======== EXTRACTED MATERIAL
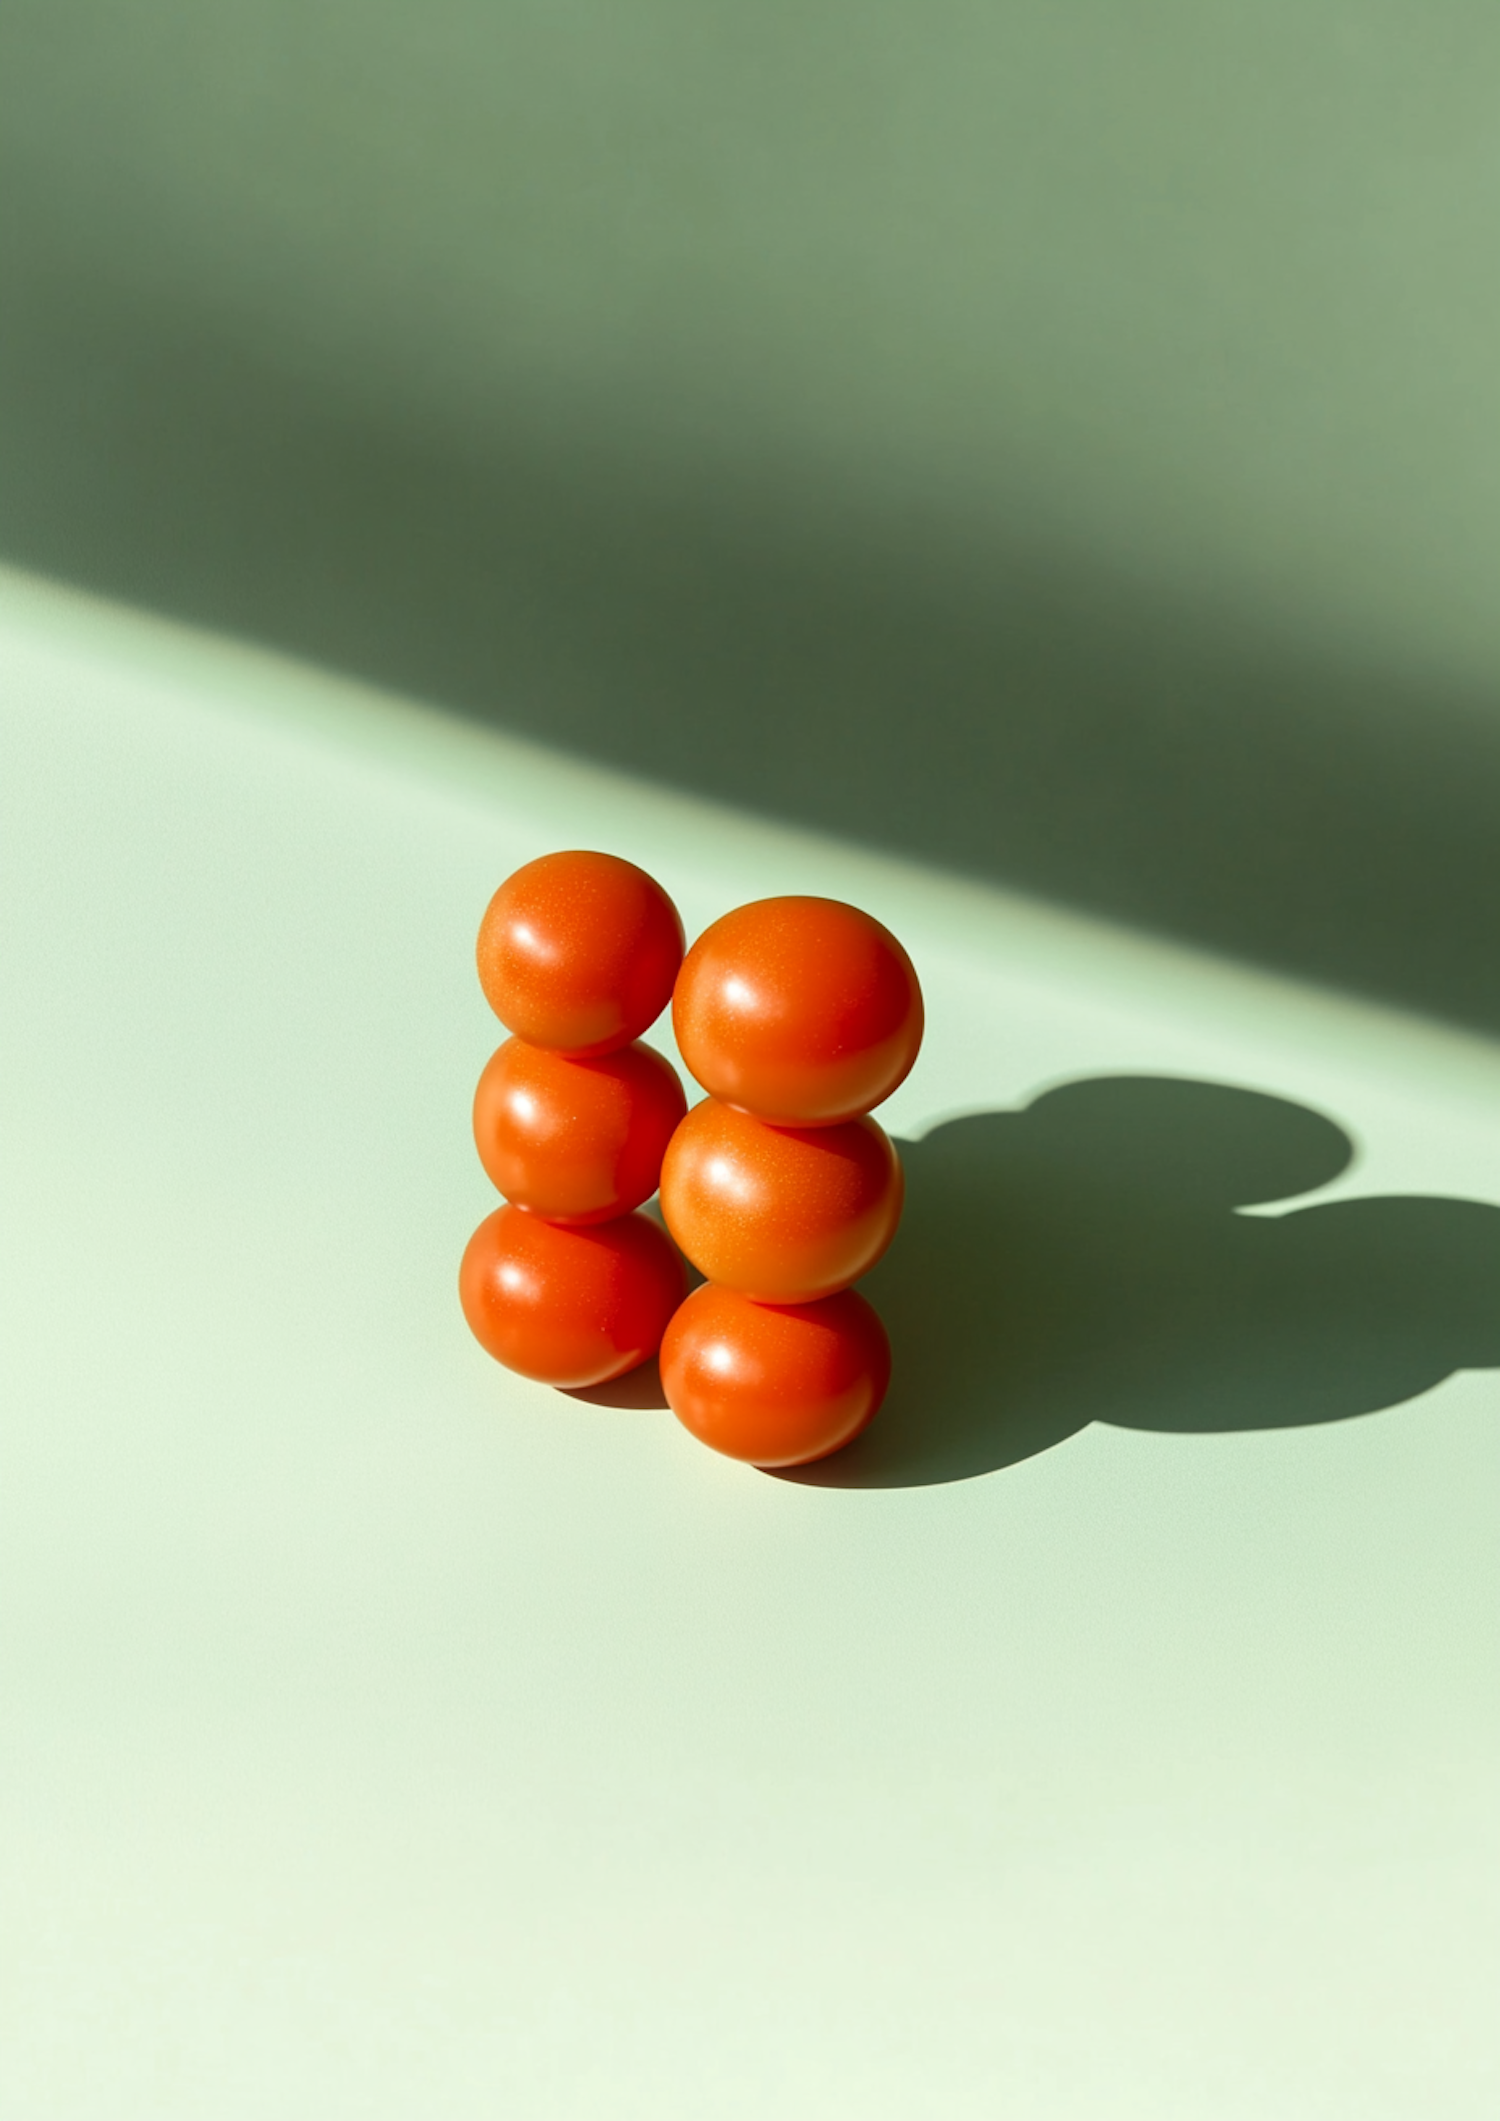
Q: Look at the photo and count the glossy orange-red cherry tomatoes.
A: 6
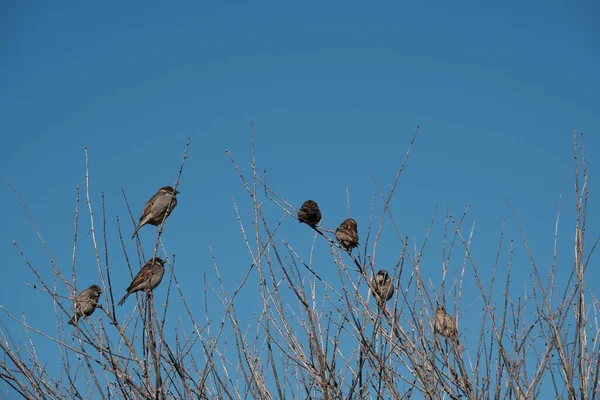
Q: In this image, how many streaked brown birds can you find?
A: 7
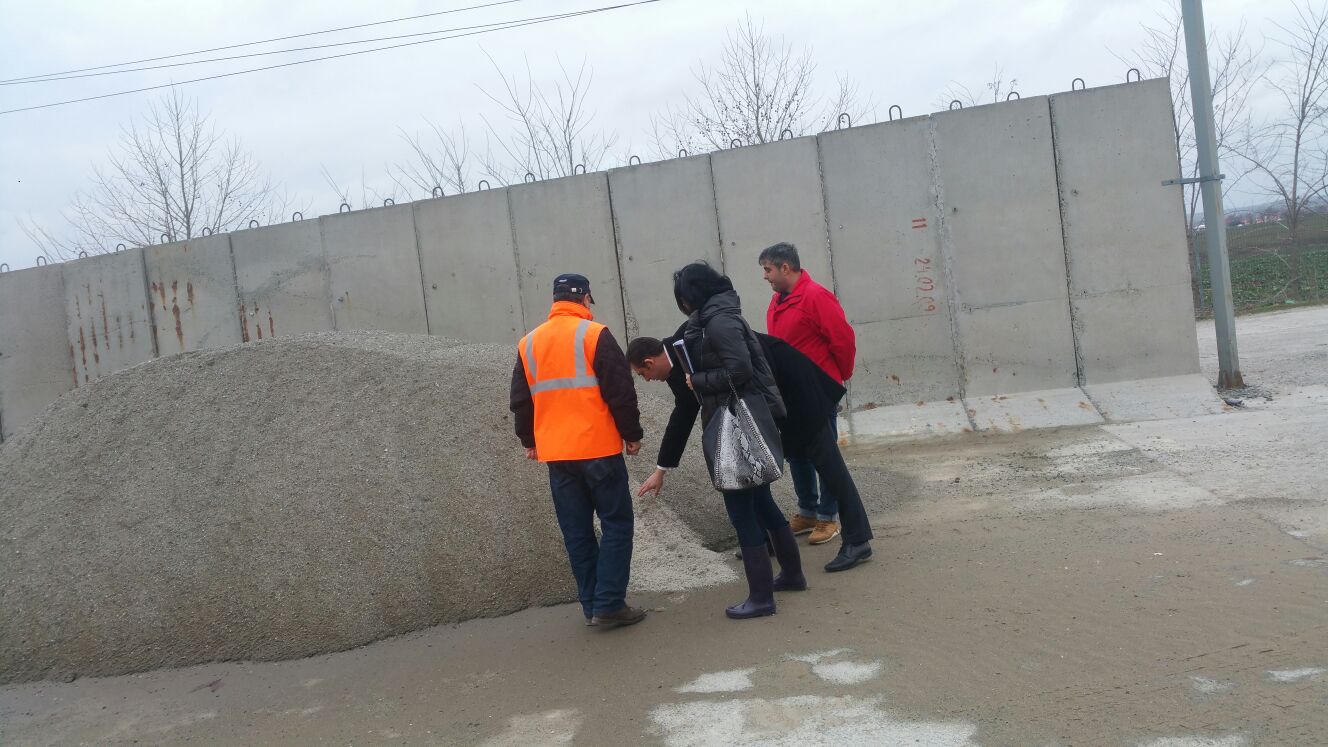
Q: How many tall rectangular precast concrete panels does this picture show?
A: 12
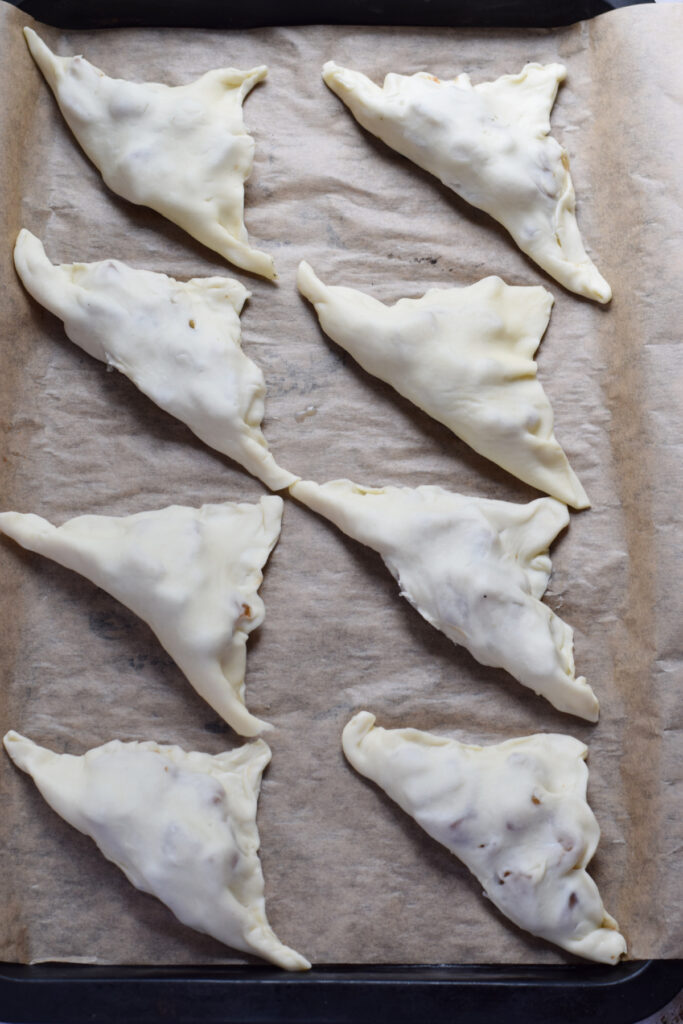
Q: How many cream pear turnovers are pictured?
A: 8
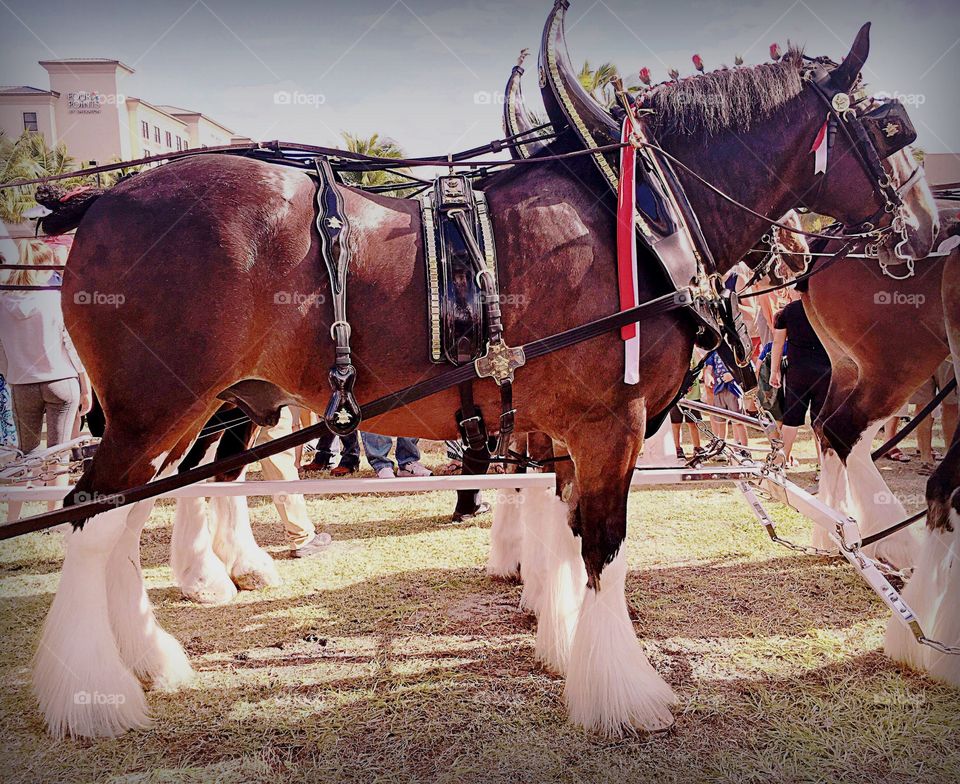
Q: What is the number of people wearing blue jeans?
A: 2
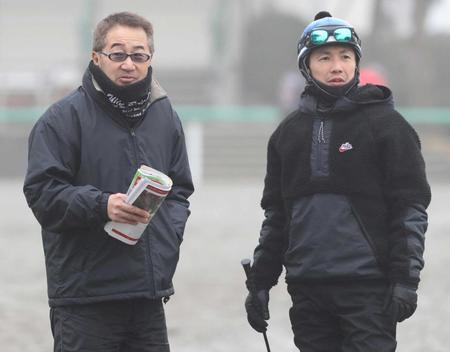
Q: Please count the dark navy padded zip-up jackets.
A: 1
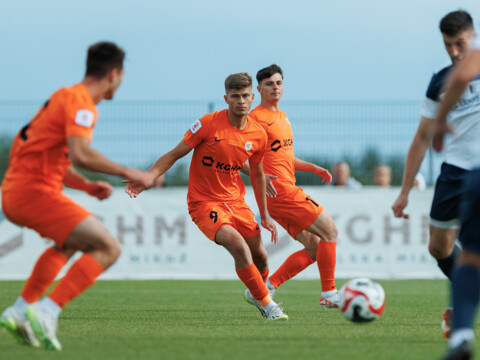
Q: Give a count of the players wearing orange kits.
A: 3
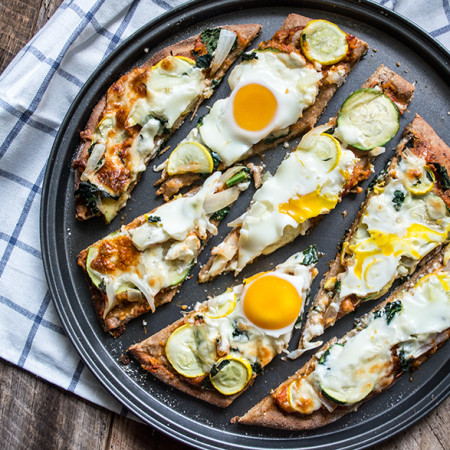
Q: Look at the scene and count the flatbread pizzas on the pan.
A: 7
================
_HOW TO COMPLETE THIS TASK_
Copy every entry exactly; drop the pictures.

_WRITTEN RESPONSE_
Q: Look at the photo and count the glossy orange-red cherry tomatoes.
A: 6
Q: In this image, how many streaked brown birds can you find?
A: 7
Q: How many tall rectangular precast concrete panels does this picture show?
A: 12
Q: How many cream pear turnovers are pictured?
A: 8
Q: What is the number of people wearing blue jeans?
A: 2
Q: Please count the dark navy padded zip-up jackets.
A: 1
Q: Give a count of the players wearing orange kits.
A: 3
Q: Look at the scene and count the flatbread pizzas on the pan.
A: 7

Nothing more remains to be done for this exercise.